Ныне Новгород Великий — это более или менее знаменитая груда камней среди бесплодной на вид равнины, на берегу унылой, узкой и неспокойной реки, похожей на канал для осушения болот. А ведь здесь жили люди, прославленные своею любовью к буйной вольнице; здесь происходили трагические сцены; блестящие судьбы прерывались внезапными катастрофами. От всего этого грохота, крови, вражды остался ныне дремотно скучный гарнизонный город, не любопытный более ни к чему на свете — ни к миру, ни к войне. В России прошлое отделено от настоящего бездною!
Уже триста лет как вечевой колокол[61] не созывает более на совет жителей некогда славнейшего и непокорнейшего русского города; по воле царя в сердцах задушено даже сожаление, стерта даже сама память о его былой славе. Несколько лет назад в военных поселениях, размещенных вокруг новгородских руин, происходили жестокие столкновения между казаками и местными жителями. Но бунт был подавлен, и все опять вошло в обычную колею — повсюду воцарились могильная тишь и покой. Турция ничем не уступает Новгороду[62].
Я вдвойне рад был — за московского узника и за себя самого — оставить эти места, некогда знаменитые своею разнузданною вольностью, ныне же опустошенные так называемым «порядком», который здесь равнозначен смерти.
Как ни торопился, в Петербург я прибыл лишь на четвертый день; и, едва выйдя из коляски, сразу поспешил к г-ну де Баранту.
Он еще не знал об аресте г-на Перне и был, казалось, удивлен, что узнает о нем от меня, тем более что я затратил на дорогу почти четыре дня. Он еще больше удивился, когда я поведал ему о своих бесплодных беседах с консулом, о попытках уговорить этого официального заступника французов похлопотать за арестанта.

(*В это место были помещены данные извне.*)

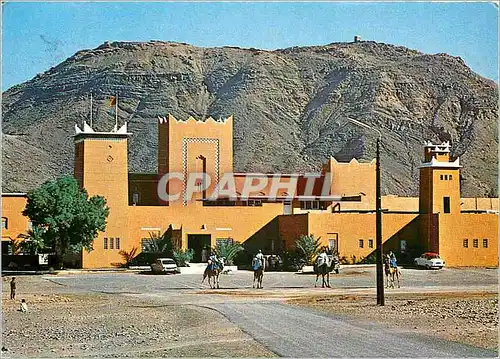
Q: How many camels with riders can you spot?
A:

Внимательность, с какою выслушал меня г-н де Барант, его обещания предпринять все необходимое для выяснения дела и ни на минуту не упускать его из виду, не распутав весь узел интриги; важность, которую он, казалось, придавал малейшим происшествиям, затрагивающим достоинство Франции и безопасность наших сограждан, — все это успокоило совесть мою и развеяло призраки, рожденные моим воображением. Судьба г-на Перне была теперь в руках его естественного покровителя, чей ум и твердость давали несчастному более надежную поддержку, нежели мои старания и бессильные ходатайства{334}.